A obra mergulha na complexa fenomenologia da interação entre texto e percepção, questionando como as palavras podem transcender o entendimento e, ao mesmo tempo, ser perigosamente interpretadas para justificar a violência e a intolerância. Steiner confronta o dilema ético da censura, ponderando sobre a hipocrisia de duvidar que certos escritos possam inflamar paixões ou incitar à mimese de atos extremos. Ele nos força a encarar a responsabilidade inerente à palavra escrita e o impacto que ela exerce sobre a sociedade.

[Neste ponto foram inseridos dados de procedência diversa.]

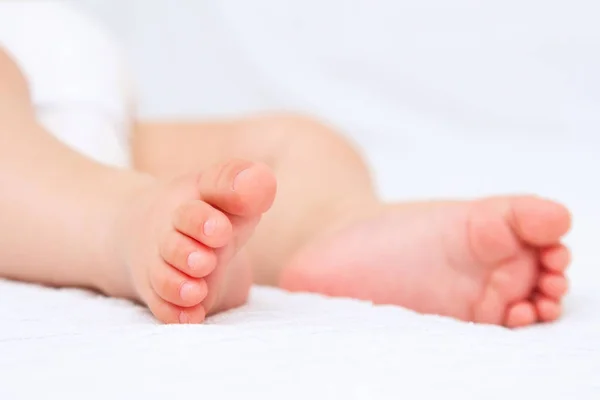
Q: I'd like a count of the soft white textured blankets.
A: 1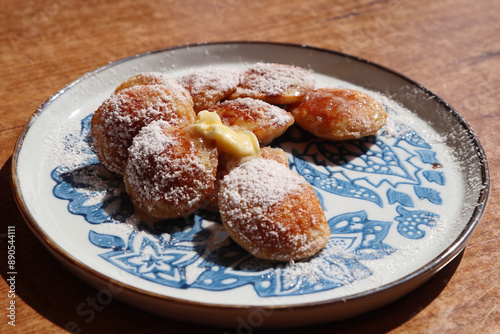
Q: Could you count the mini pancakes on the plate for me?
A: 9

Este ensaio magistral não apenas celebra a riqueza da experiência literária, mas também adverte sobre os perigos de seu mau uso. É um convite essencial à reflexão sobre a liberdade de expressão, os limites da tolerância e a eterna batalha entre a luz do conhecimento e as sombras da repressão, tornando-se uma leitura indispensável para quem busca compreender a essência do livro como uma força cultural e política.